AlexUmnov avatar Mar 22 '24 10:03 AlexUmnov

I know about this problem. The current purely statistical approach does not produce good results for such short words. My plan is to include word lists for each language which contain greetings among other things. Greetings such as "Hi", however, are surely used in a lot of languages. Even if the library classifies it as English, it will not necessarily be an indicator for an English speaking customer in your chat. Please keep this in mind.

pemistahl avatar Mar 25 '24 09:03 pemistahl

Thanks @pemistahl If you have a more or less concrete plan, perhaps I can somehow contribute to this change? Also, I think that maybe in the case of "Hi" it's important to take into account a prior distribution of languages. I.e. how much people speak English in general, or in my particular case ratio of customers. I don't know if you would want to put this in the library, but perhaps I can renorm it myself, on my end.

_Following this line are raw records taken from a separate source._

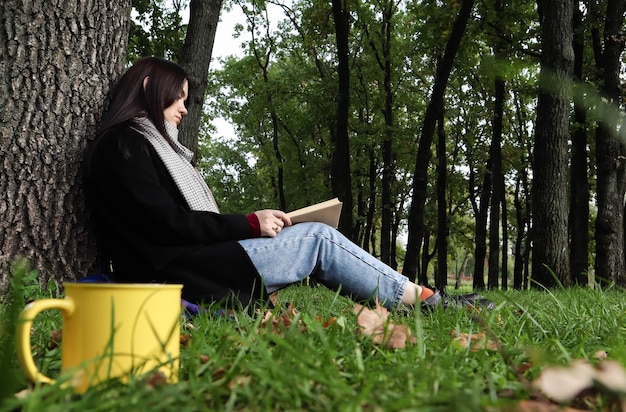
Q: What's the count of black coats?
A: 1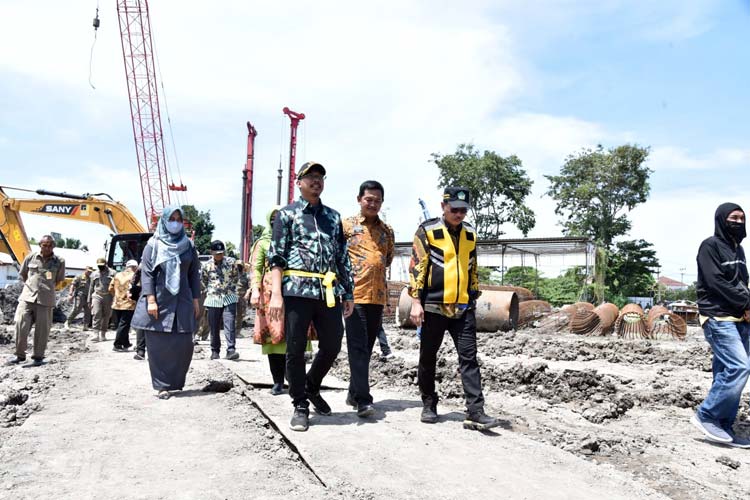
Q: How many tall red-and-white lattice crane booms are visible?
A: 1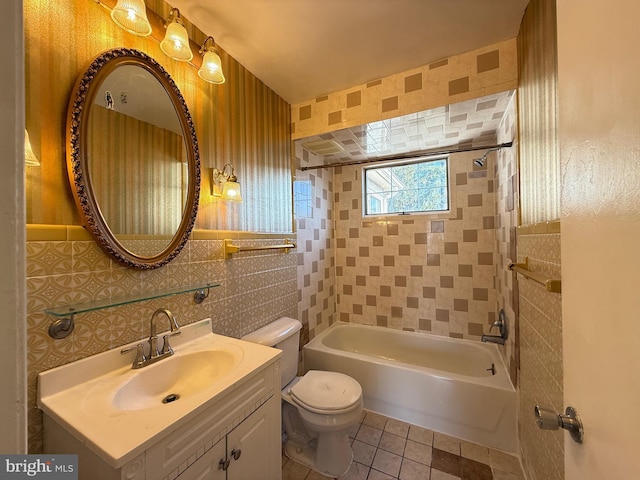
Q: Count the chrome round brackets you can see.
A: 2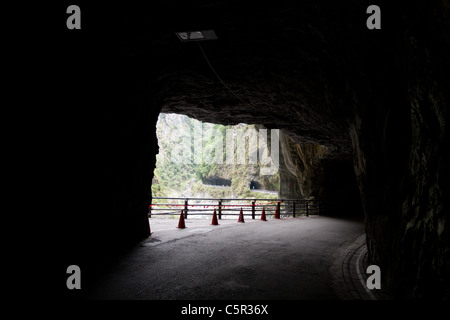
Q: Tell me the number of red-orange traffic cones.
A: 5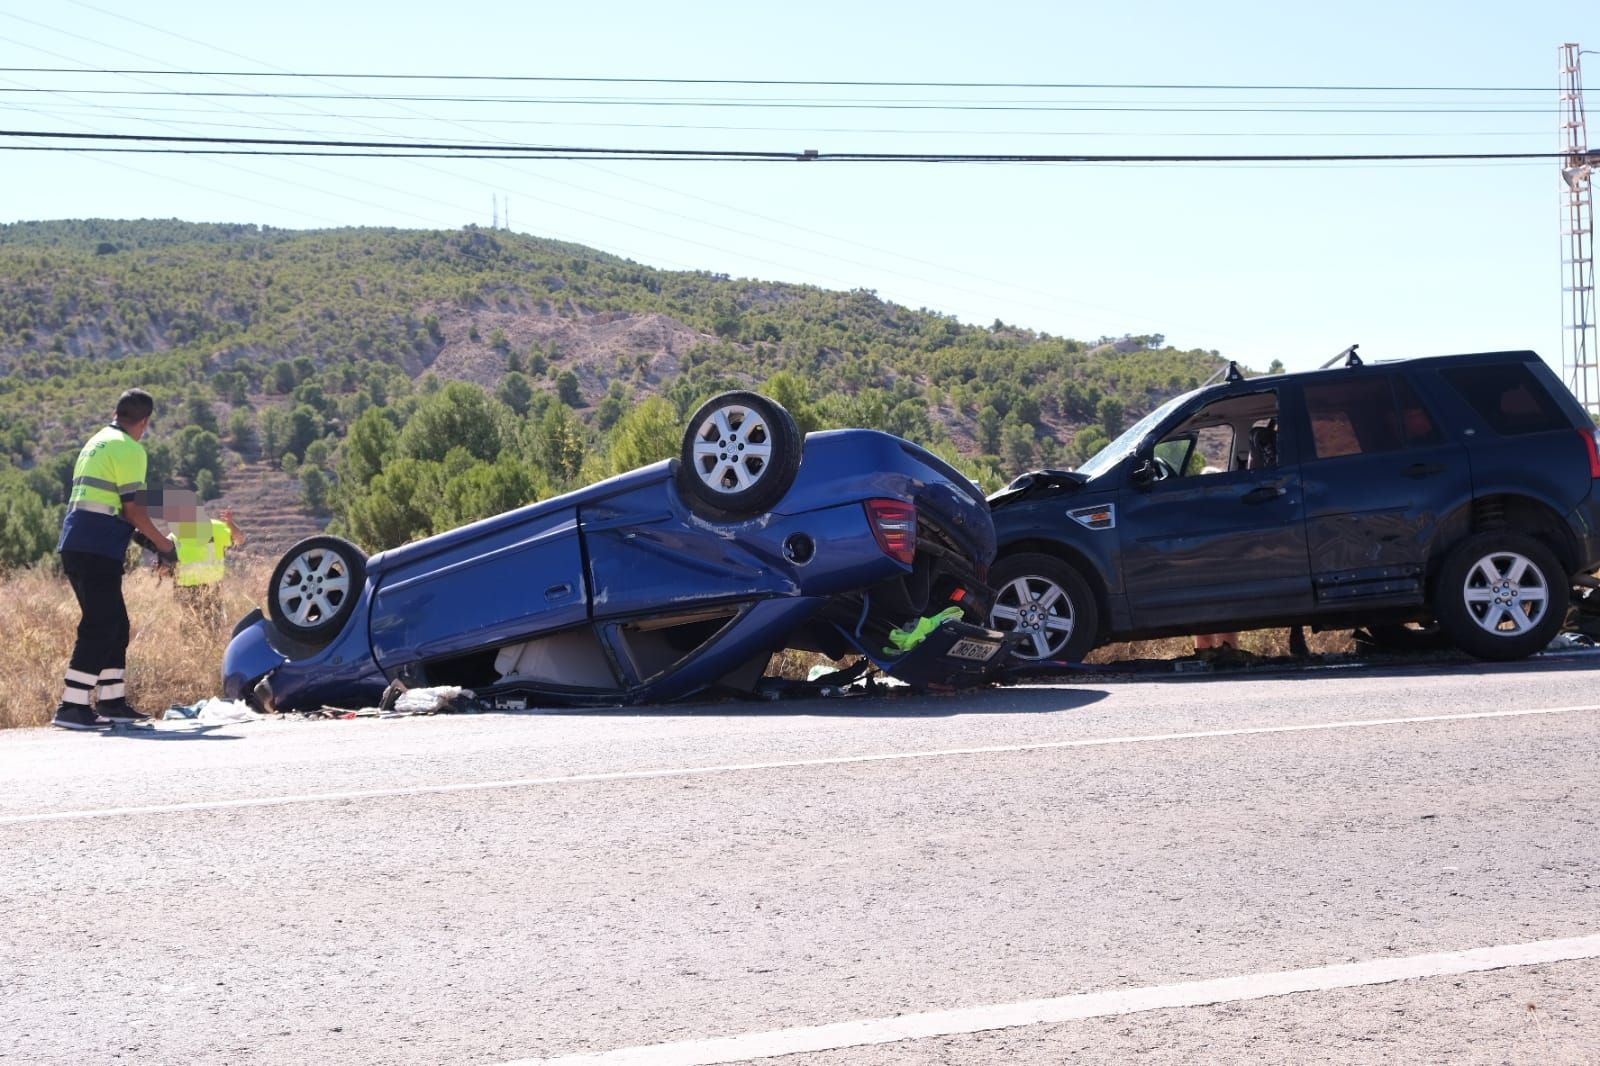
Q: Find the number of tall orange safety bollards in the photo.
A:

AlexUmnov avatar Mar 25 '24 10:03 AlexUmnov

@pemistahl I don't know if this is related, but.. we process both short and long texts, and with short texts we observed a weird behaviour with some language combinations. I don't recall the exact sentence we stumbled upon, but it behaved like this:

  • the input is "Bonjour mesdames et messieurs" or a similar length, pretty obvious sentence
  • LanguageDetectorBuilder.from_all_languages() and from_all_spoken_languages() identify French correctly
  • if there's a choice between (Italian, French, English) French is identified correctly
  • in all above cases the probabilities are correct and given most language options they won't change meaningfully
  • BUT if a particular language is added to the set, for example Deutsch, either the detection is steered towards a plainly wrong choice(Deutsch or English in this case) or all four probabilities become very close to zero

x86Gr avatar Apr 18 '24 15:04 x86Gr